Wednesday, April 25, 2012

A documentary worth watching

I've been meaning to watch Forks Over Knives for a while now, but finally sat down yesterday to watch (free on Netflix!). The tagline reads: The feature film Forks Over Knives examines the profound claim that most, if not all, of the degenerative diseases that afflict us can be controlled, or even reversed, by rejecting animal-based and processed foods.

A still from the movie. Milk was once thought to be nature's perfect food

This is a profound claim indeed, and one I had not considered at all prior to my journey into healthy eating. Frankly I didn't even know to consider it, as my understanding of health was intimately wrapped up with conventional medicine. What do you mean traditional doctors don't always have the answers? What if I never had to take antibiotics again? I can feel my body healing - who am I to stop this healing process and once again increase my risk factors?
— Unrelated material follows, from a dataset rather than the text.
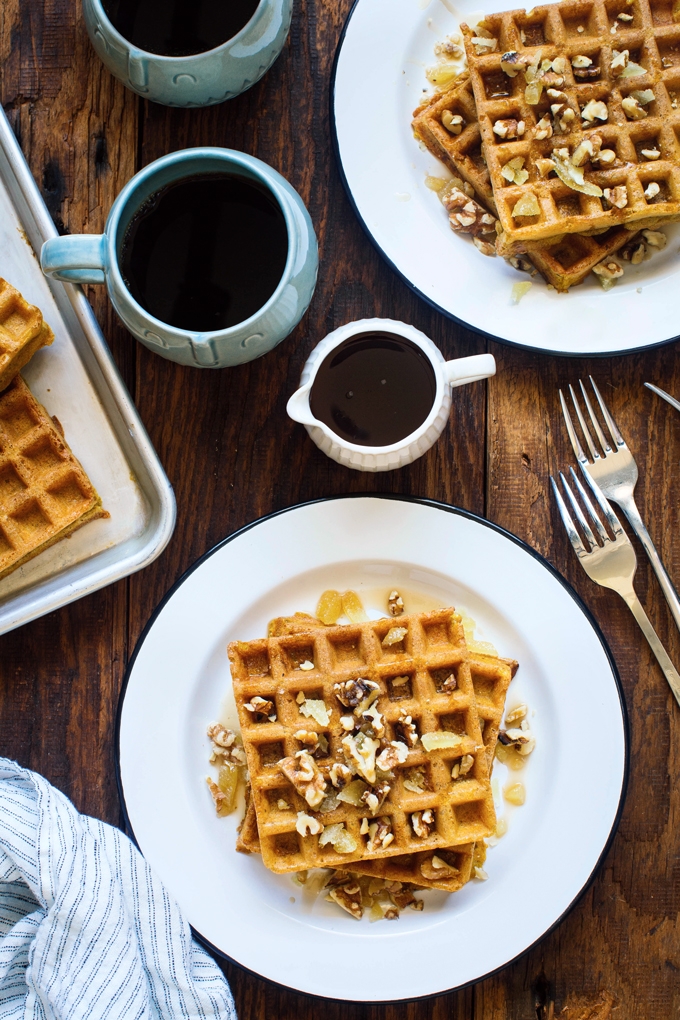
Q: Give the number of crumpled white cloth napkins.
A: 1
These questions have spiraled me further down this path towards plant-based eating, though my brain (deeply connected still to family / friend eating traditions which span my entire life) has thrown up road block after road block. Changing your traditions is hard and it's scary: avoiding birthday cake is one thing, but it's quite another to never have another BBQ as I've known it or to partake in lasagna and chicken parmesean. Avoiding processed foods and animal products means no hoagies, increased difficulty going out to dinner, and no more bacon / eggs. It also means huge lifestyle changes, learning to cook using different methods, and riding out wave after wave of (dwindling) food cravings. So, why am I here?
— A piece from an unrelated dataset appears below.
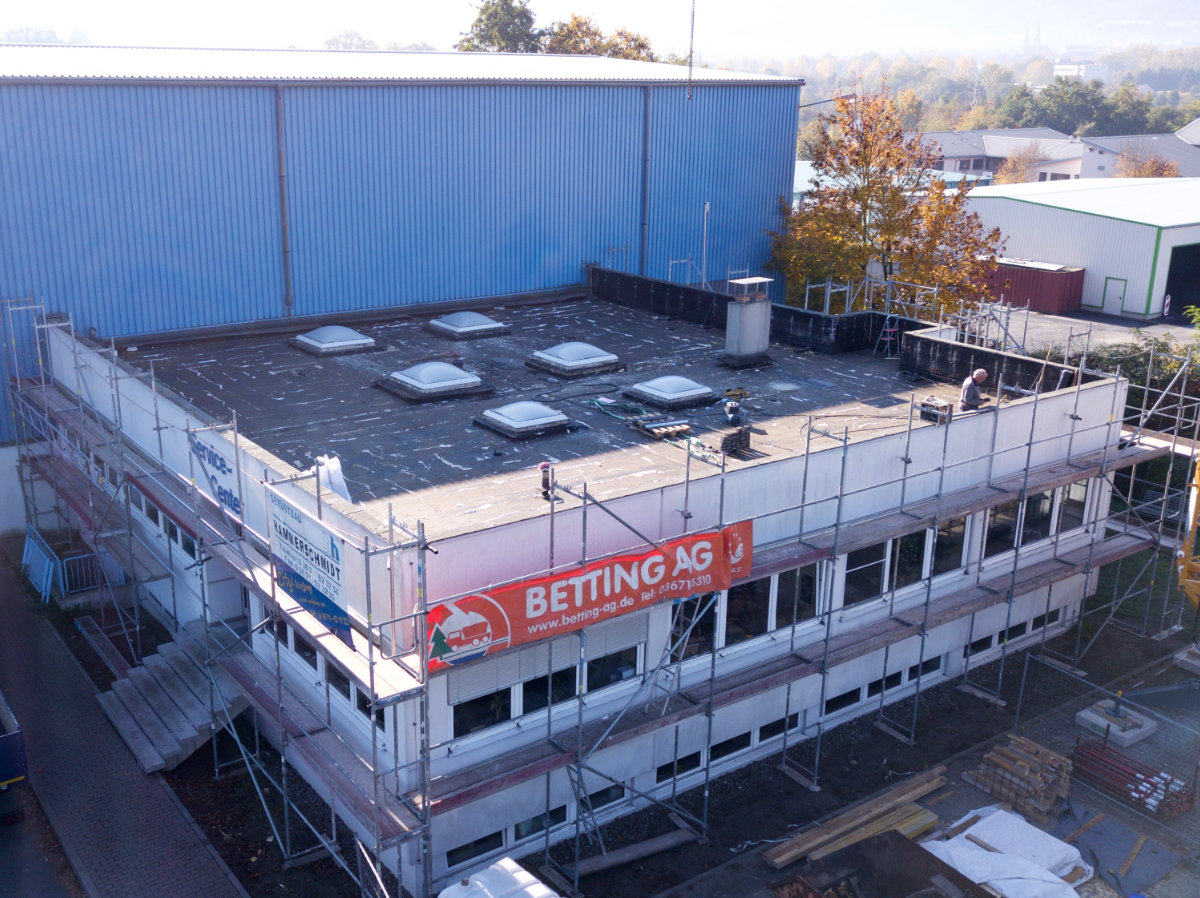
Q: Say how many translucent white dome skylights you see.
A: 6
This documentary speaks to me as the findings just make so much sense. Following the stories of two pioneer researchers, Dr. T. Colin Campbell of Cornell University and Dr. Caldwell Esselstyn of the Cleveland Clinic, the documentary outlines how the doctors are following similar paths in their research before they meet, leading them to a similar conclusion: degenerative diseases like heart disease, type 2 diabetes, and even several forms of cancer, could almost always be prevented – and in many cases reversed – by adopting a whole-food, plant-based diet. And what did their research show to consistently worsen these conditions? Processed foods and animal products.
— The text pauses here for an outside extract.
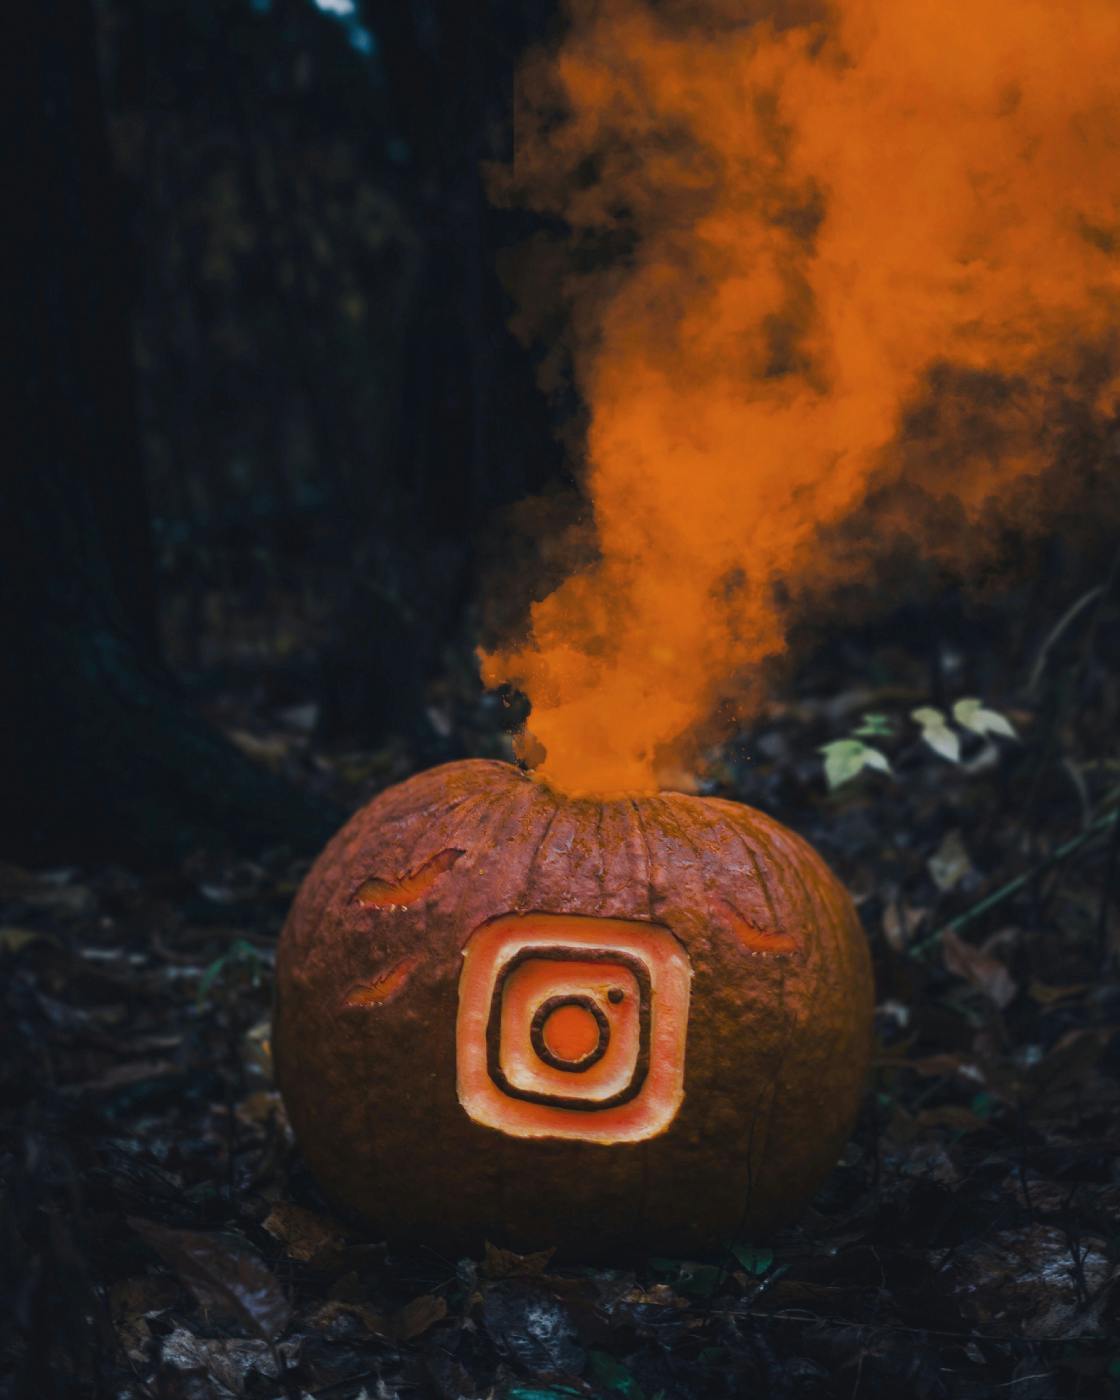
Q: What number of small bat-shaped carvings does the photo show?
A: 3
These findings were put to the test by following a set of 'reality' patients as they embarked on nutrition treatment programs, hoping to stop taking multiple medications and lower risk factors for a variety of conditions. Did the nutrition treatment work? Of course - all patients not only lost tons of weight, but their numbers dramatically improved in a period of mere weeks. While I haven't tested my own numbers in the past few months to see what juicing veggies and eating better has done for my own risk factors, I can attest to how I feel and look: I've lost 20 lbs, my skin is improving, my circulation is better, I sleep better, and my energy has never been better. Plus, I've experienced minimal allergy symptoms this spring, I feel more clear headed, and I'm actually enjoying the taste of my food in a different way. While I state above that avoiding long-loved foods is scary, I should also mention that my cooking experiments have yielded some pretty delicious, healthy foods. For my birthday this year, I even want to experiment with making a raw, vegan dessert in lieu of cake.

All this is to say that you should watch Forks Over Knives and come to your own conclusion, but I can offer my own experience as another test case. I grew up loving dairy, but was lactose intolerant as a child and that was a warning that I ignored over time. I grew up loving meat, but am finding that I don't miss it as much as I thought I would when there are so many delicious vegetables and homemade sauces and grains and soups out there to discover. I also want to pull together lists of protein-rich plant foods and calcium-rich foods for all of you who hold on to the belief that meat / dairy are the answers to those needs. Believe me, that's what I thought too until I started researching and realized just how much sway the dairy / meat industries have in setting national regulations.

Watch, watch, watch! I was also excited to make the connection that Dr. Campbell, and his research "The China Study," lead the ecourse I'll be taking through Cornell later in the spring.